Amanda Gerrish writes:

Good article. However, I must take exception to your idea that there are no truly random events in nature. Quantum physics proposes that all quantum processes (sub-atomic events) have an inherently random element. These events are not apparently random because we don’t have enough information, or we don’t have the correct model. They are inherently uncertain. At best, we can assign probabilities. Since all macroscopic events (including human actions, markets, the weather, etc.) are built upon microscopic (sub-atomic) events, this implies that there is an inherent, irreducible uncertainty or randomness to all events. Well, at least, if you believe quantum mechanics.

My response:

You make a good point about quantum mechanics, but I have seen it taken too far. For instance, one philosopher argued that an inherently random element supports the case against the existence of God (or a prime mover of any sort). I have a few problems with this argument. The biggest problem is that it favors accepting the existence of an uncaused event over the prudent course of withholding judgment because far too little information is known.

When I say far too little information is known, I mean simply this: an inherently random element does not fit with the law of cause and effect. So, we have three options. One, we could throw out the law of cause and effect and assume that the best we can ever do is establish correlative rather than causal relationships. Two, we could throw out the idea of an inherently random element in quantum mechanics. Or, three, we could withhold judgment, because we feel our understanding of these matters is insufficient.

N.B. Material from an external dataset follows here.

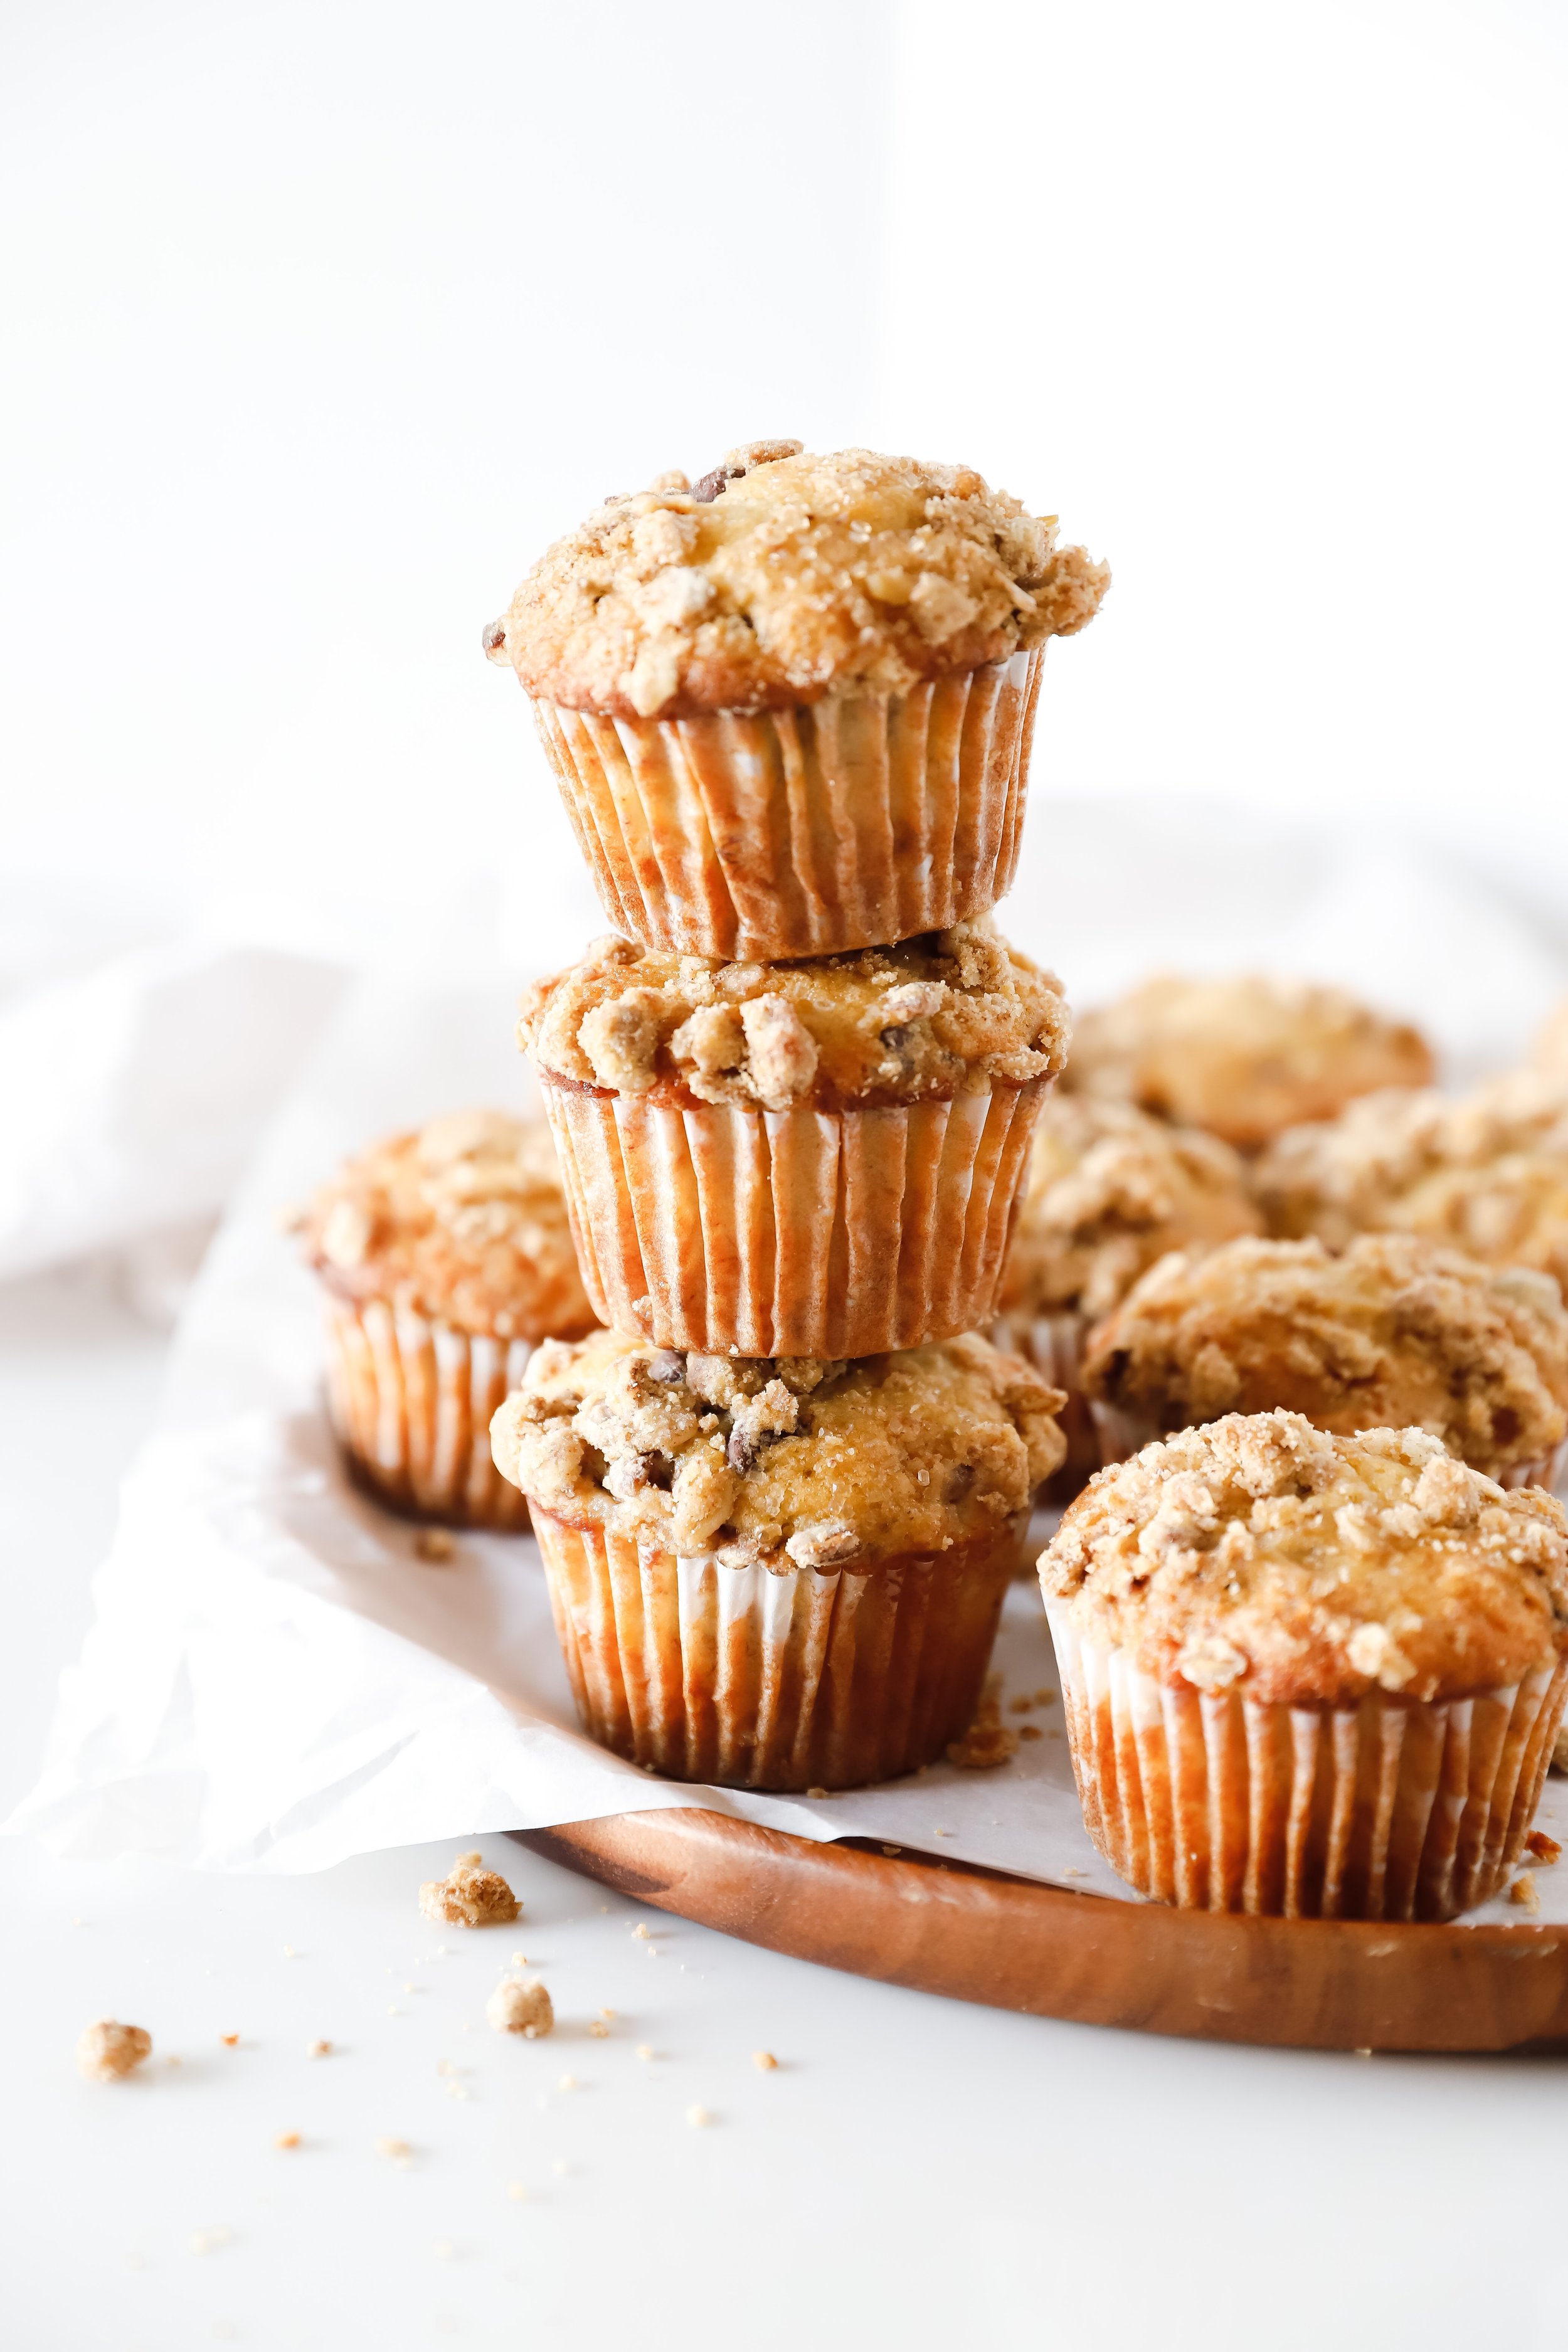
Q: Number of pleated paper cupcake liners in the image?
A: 7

I favor the third course, largely because I think our understanding of time remains inadequate. In several different places, the study of physics has bumped up against our ignorance of what time really is, and just how it works in the extremes. This gets us into some very strange sounding discussions. However, we will need to address them eventually.

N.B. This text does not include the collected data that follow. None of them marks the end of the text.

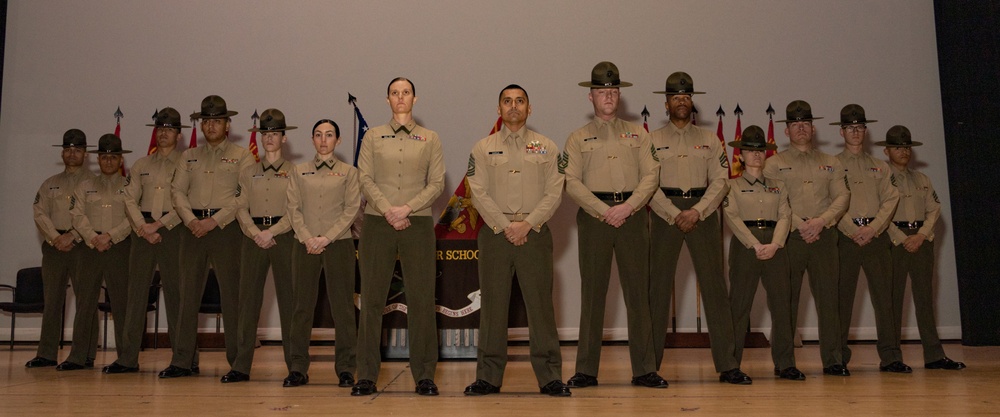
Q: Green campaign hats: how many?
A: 11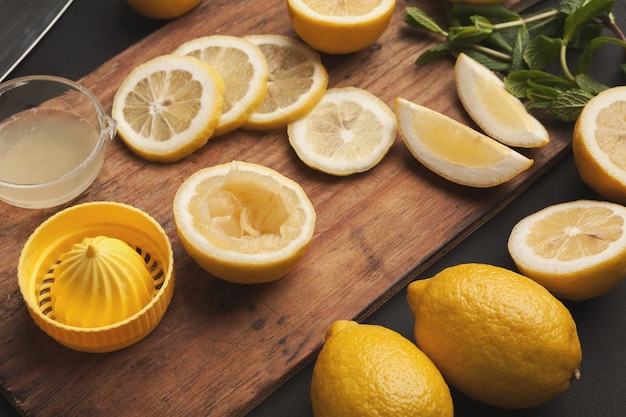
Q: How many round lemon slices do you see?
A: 4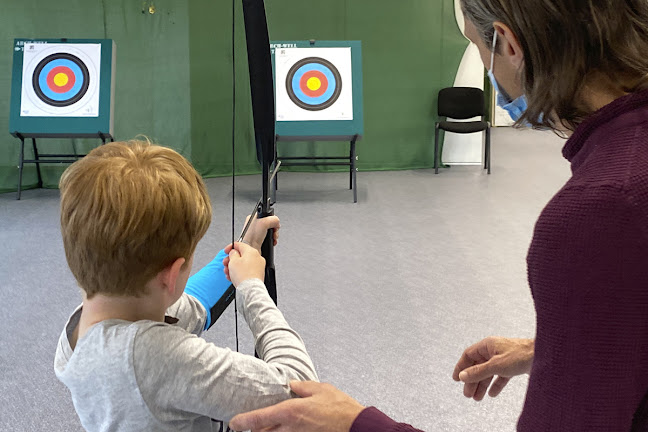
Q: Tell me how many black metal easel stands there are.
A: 2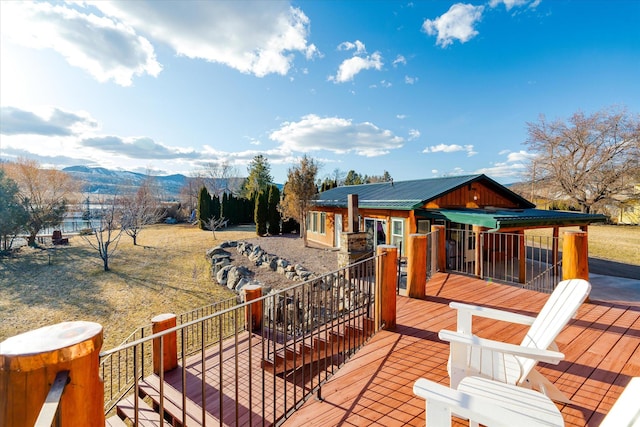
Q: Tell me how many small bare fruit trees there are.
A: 3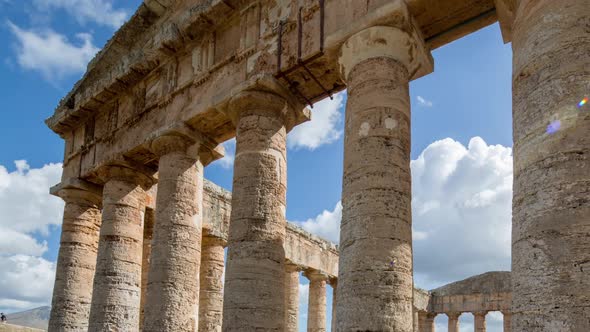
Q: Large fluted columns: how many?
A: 6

Are there more dimensions than we perceive? Is our perception of time flawed? Can actions occur outside of time? Is any “inherently random element” actually the result of a cause that did not occur in the dimensions we perceive? Simply put, is it possible we can’t perceive the cause, or even the general laws under which the cause operates, and therefore can not conceive of the effect as being anything but random?

I wouldn’t put it into these words, but I think eventually people will say that it’s possible there may be causes operating “outside of time” – simply meaning that there may be causes that do not operate according to the principles of time as we know them. As strange as it sounds, I think the logical idea of a law of cause and effect is actually a far more durable model than the empirical model of the four dimensions we perceive.

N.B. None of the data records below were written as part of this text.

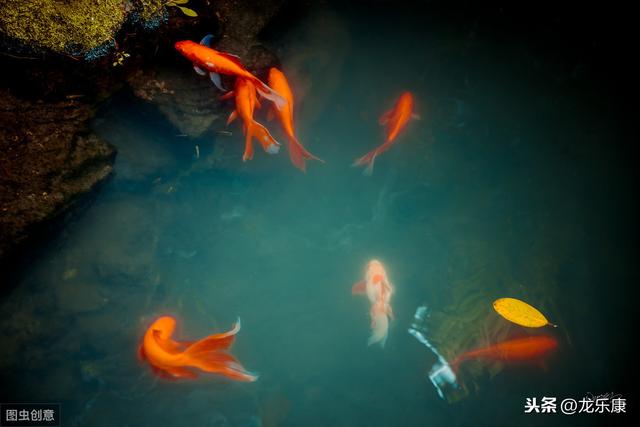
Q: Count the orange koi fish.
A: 6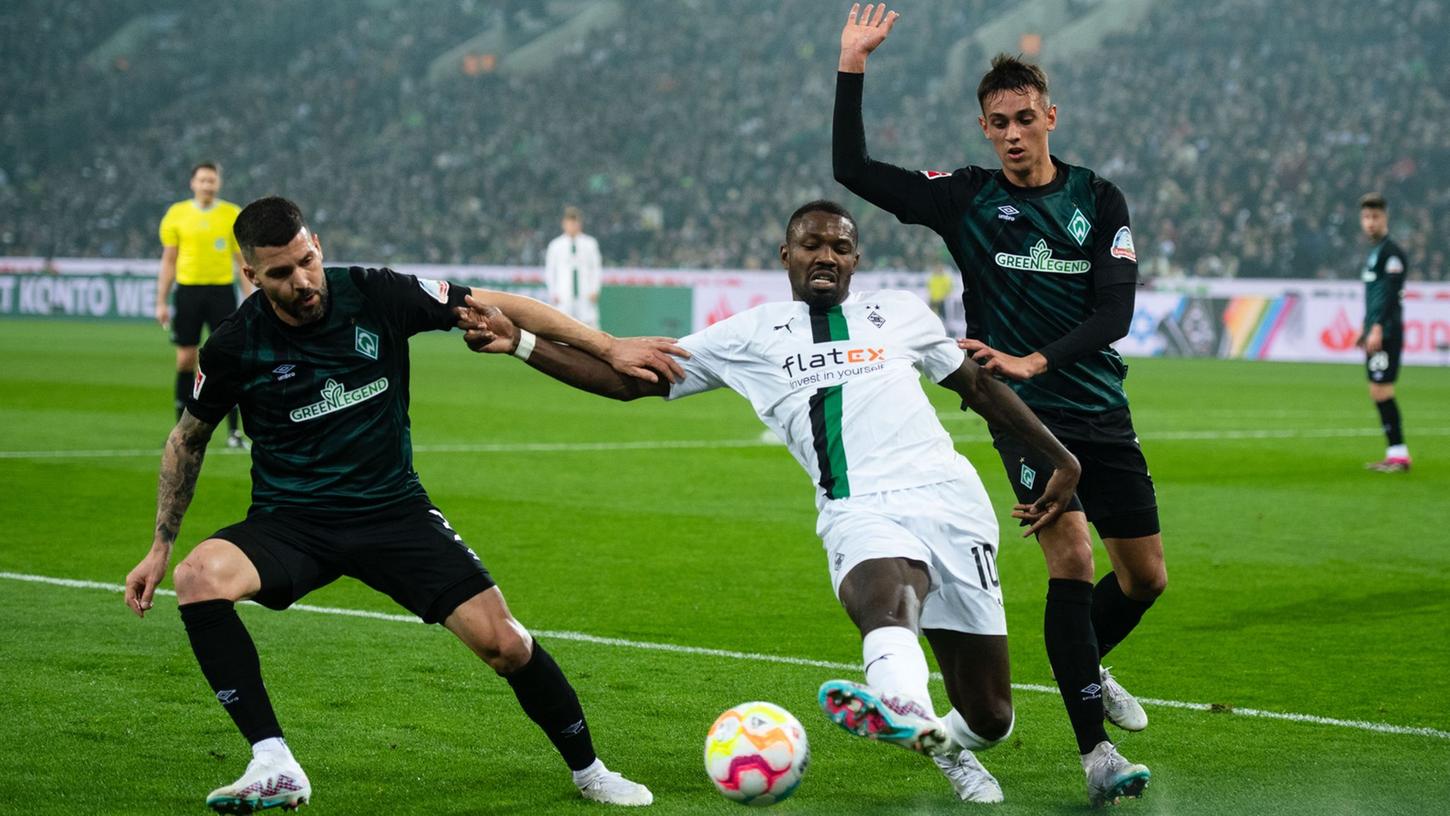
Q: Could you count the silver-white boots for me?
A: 6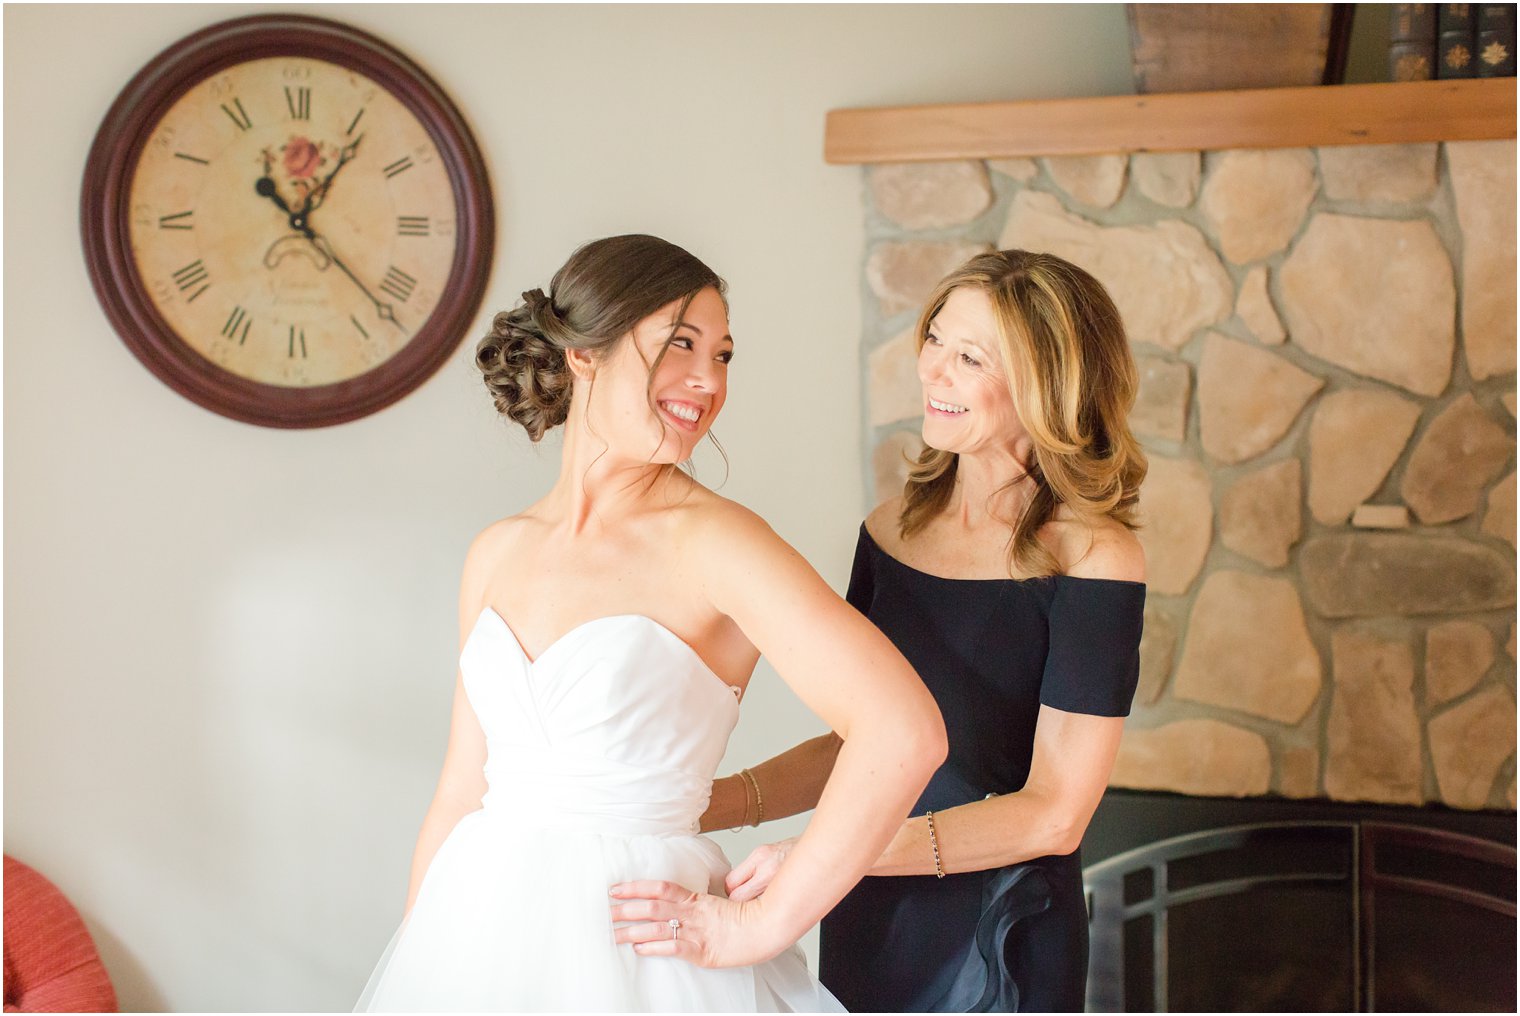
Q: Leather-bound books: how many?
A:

It’s quite possible none of us will live long enough to know who is right and who is wrong. But, my money is on the law of cause and effect to outlast the simple four dimensional model of physical reality.

So, while I wouldn’t say I don’t believe in quantum mechanics, I would say that we may all have a different view of quantum mechanics as our understanding of time evolves. I believe a universal theory of cause and effect is likely to outlast most of these newer theories.

The best model is the most useful model. So, I have no problem with quantum mechanics as a model – even though it is irreconcilable with a model of reality that incorporates a universal law of cause and effect. The fact that the two models contradict each other is unfortunate, but I don’t think it should stop us from using either.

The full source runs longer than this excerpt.